____ DATA TO EXAMINE

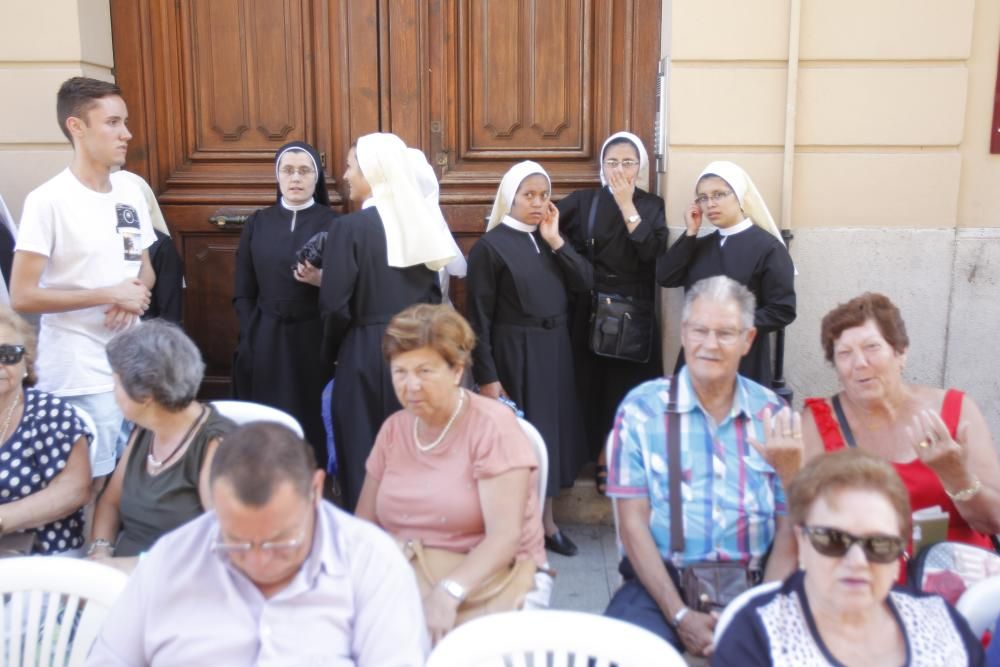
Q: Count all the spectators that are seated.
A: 7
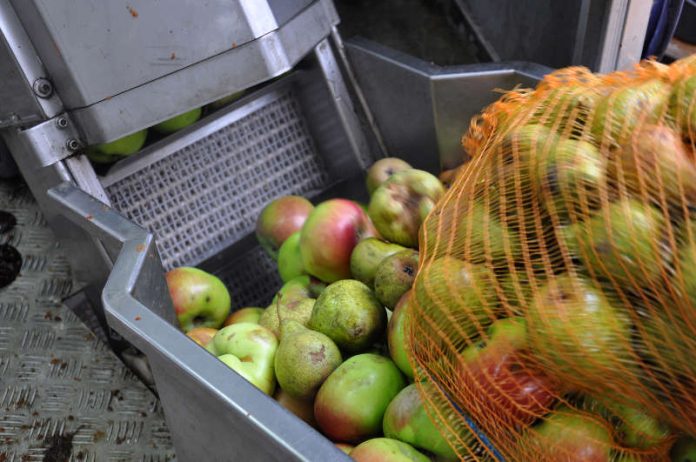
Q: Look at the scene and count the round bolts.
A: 3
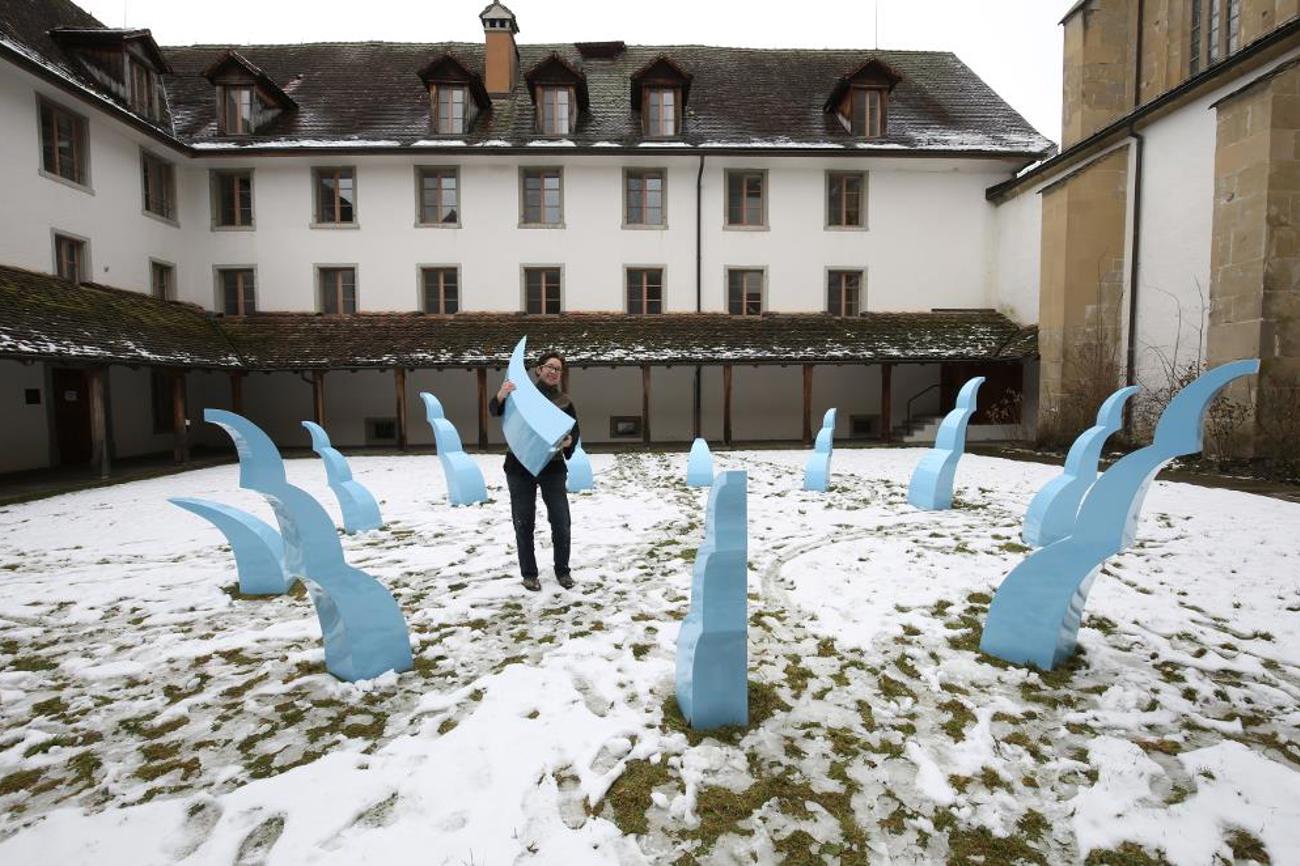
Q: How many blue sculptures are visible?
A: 12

________

AIM OF THE EXERCISE
The pictures in the data should be omitted, and every remaining line set down exactly.

EXPECTED ANSWER
Q: Count all the spectators that are seated.
A: 7
Q: Look at the scene and count the round bolts.
A: 3
Q: How many blue sculptures are visible?
A: 12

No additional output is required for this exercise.